The lines you return must be all those in the data that hold the string "many".

━━━━━ THE INPUT

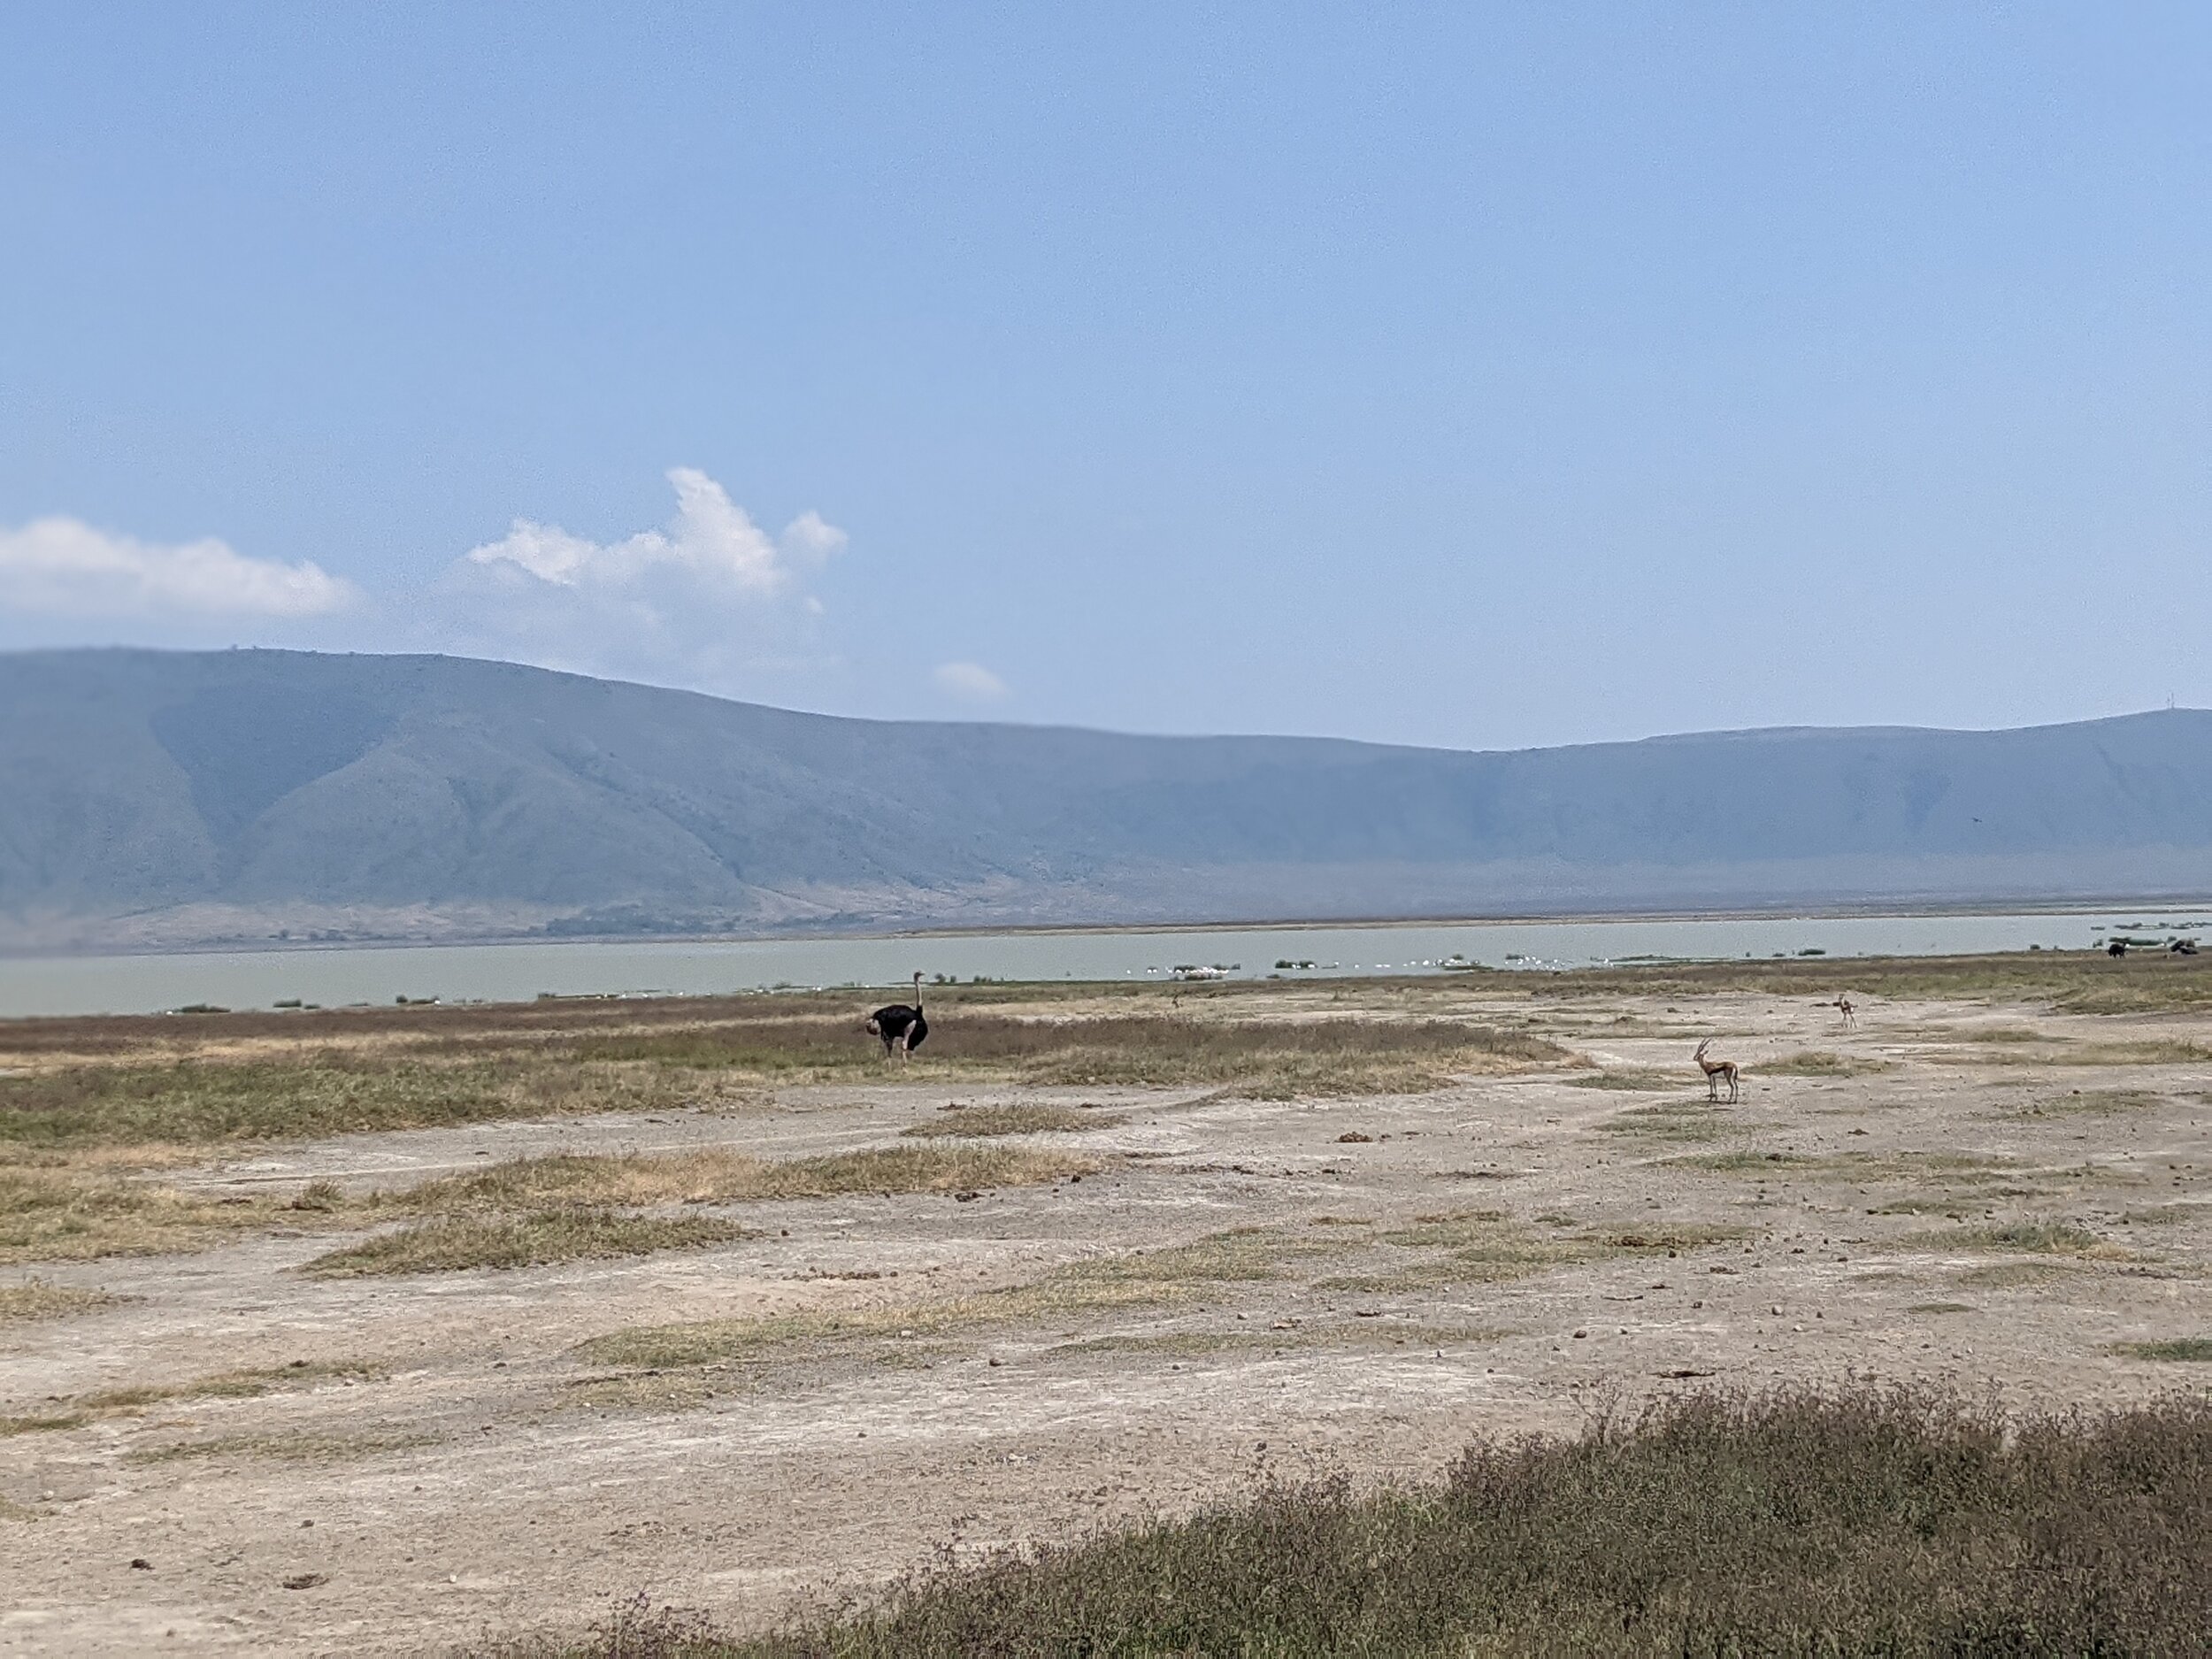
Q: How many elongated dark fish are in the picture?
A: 0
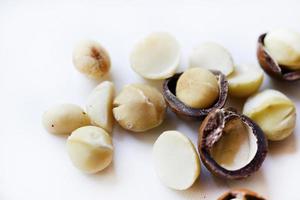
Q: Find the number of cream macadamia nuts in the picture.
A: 12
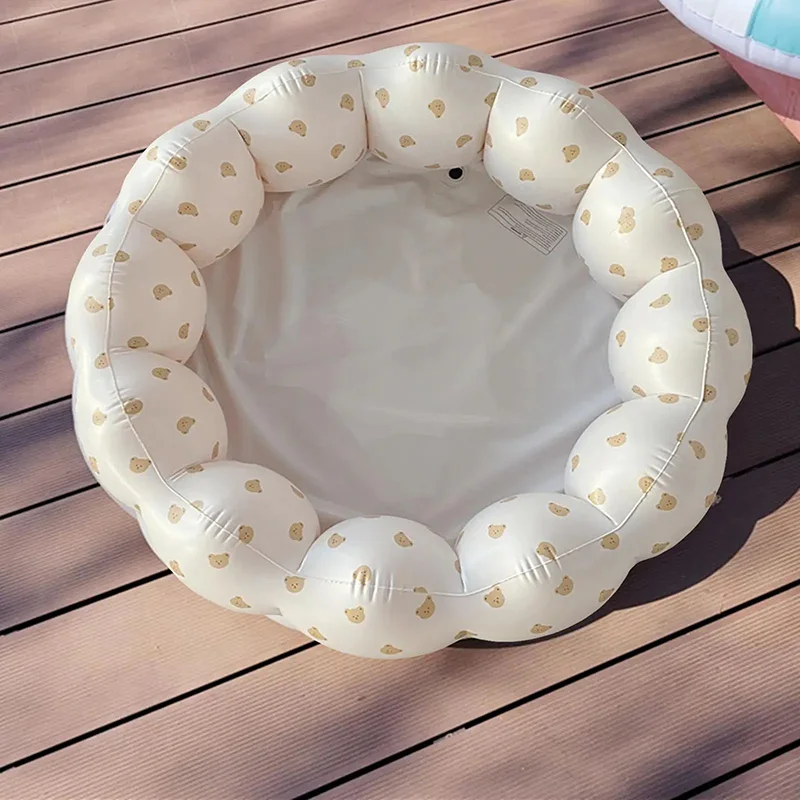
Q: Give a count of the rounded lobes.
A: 12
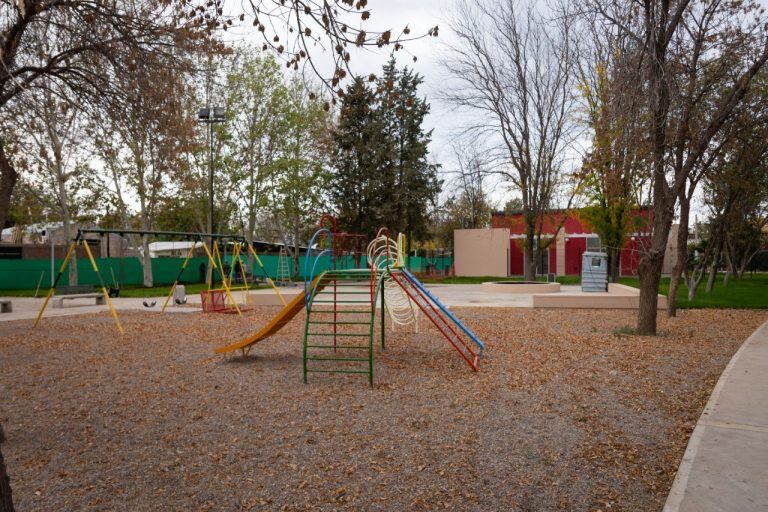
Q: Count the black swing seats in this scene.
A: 3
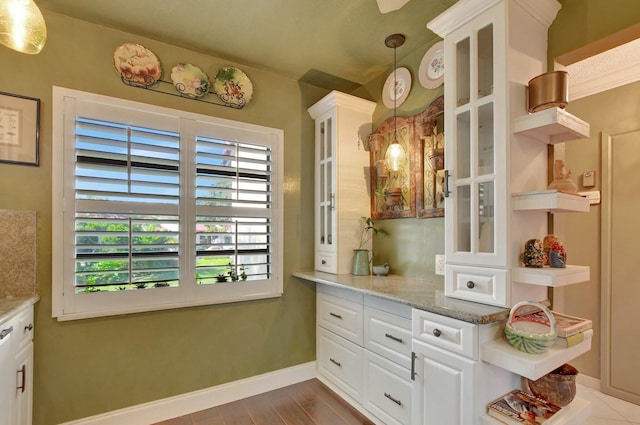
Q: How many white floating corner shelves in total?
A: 5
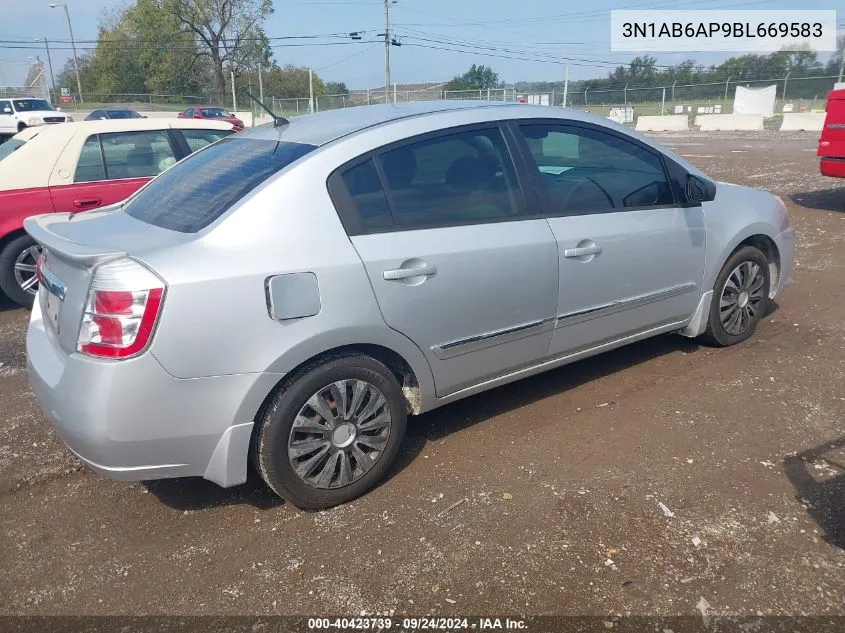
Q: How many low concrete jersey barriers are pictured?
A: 3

━━━━━━━━━━

## RESPONSE BELOW:
Q: How many elongated dark fish are in the picture?
Q: How many white floating corner shelves in total?
Q: How many low concrete jersey barriers are pictured?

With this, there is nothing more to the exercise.